### What you need to do
Go through the listing below and state how many of its lines include "small". Write only that number.

### Supplied material

......

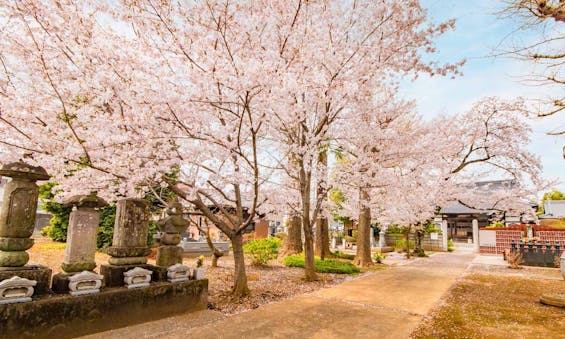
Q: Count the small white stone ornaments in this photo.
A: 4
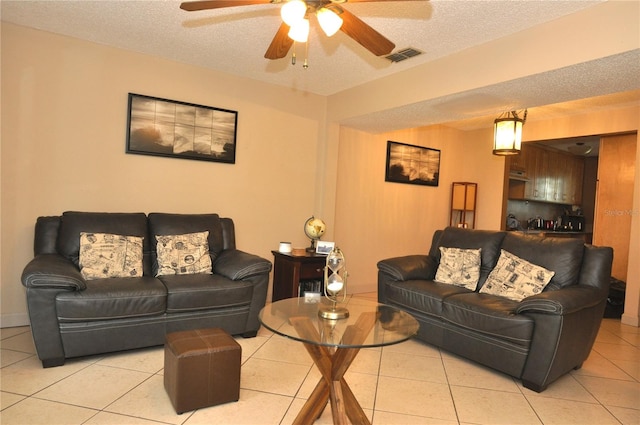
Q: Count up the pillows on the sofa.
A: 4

......

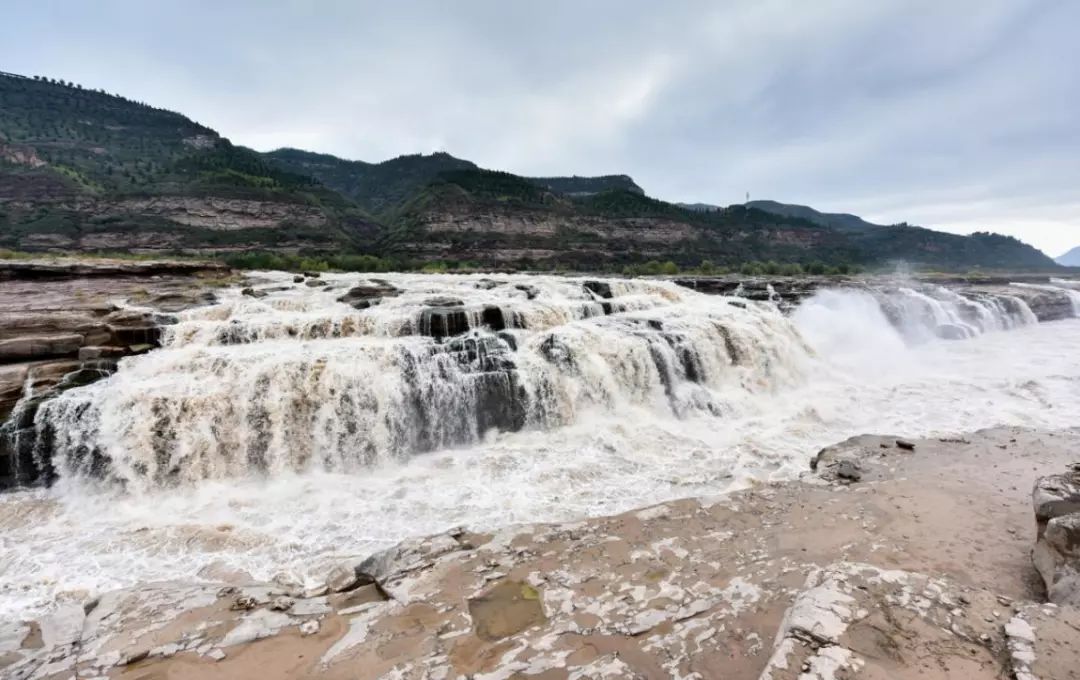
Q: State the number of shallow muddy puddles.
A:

......

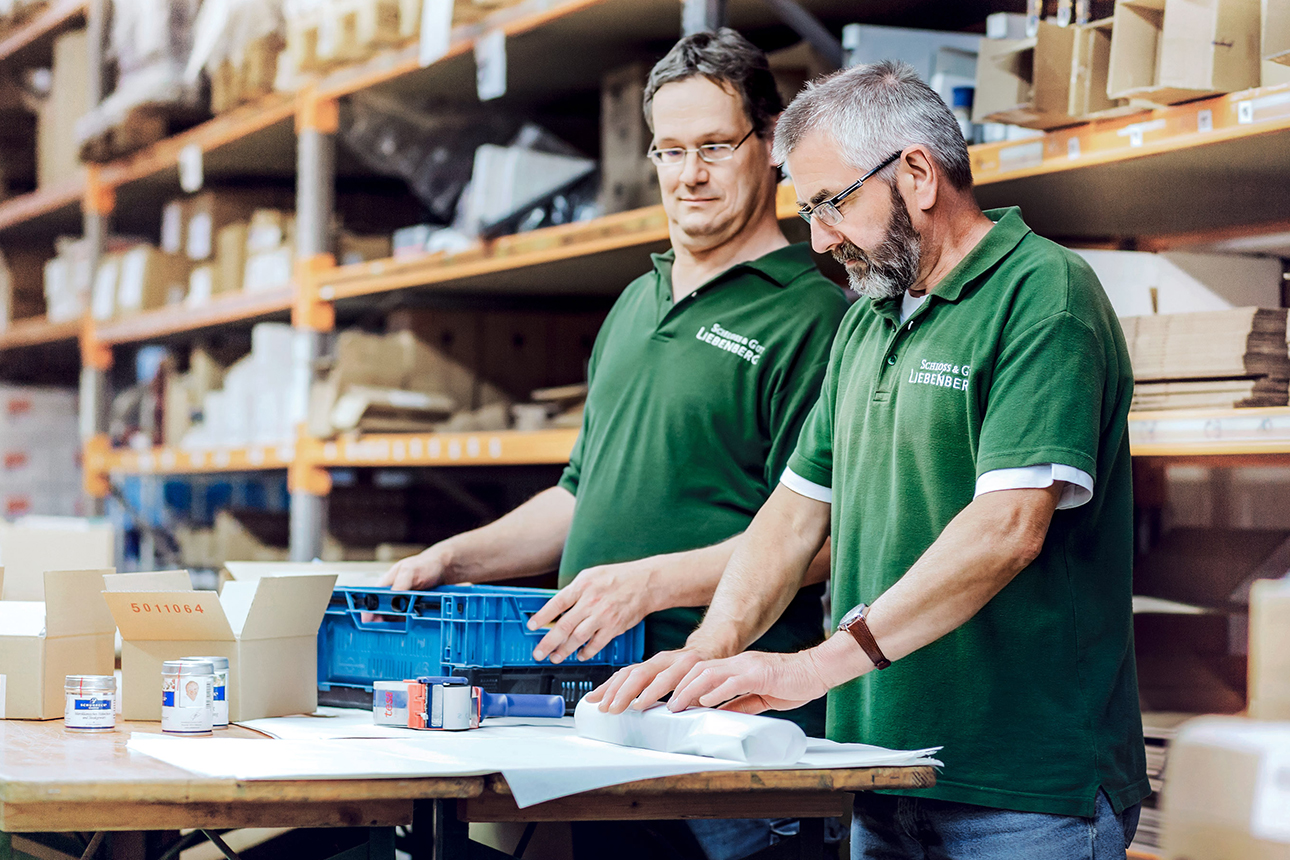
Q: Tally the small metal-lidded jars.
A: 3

......

### Task output
2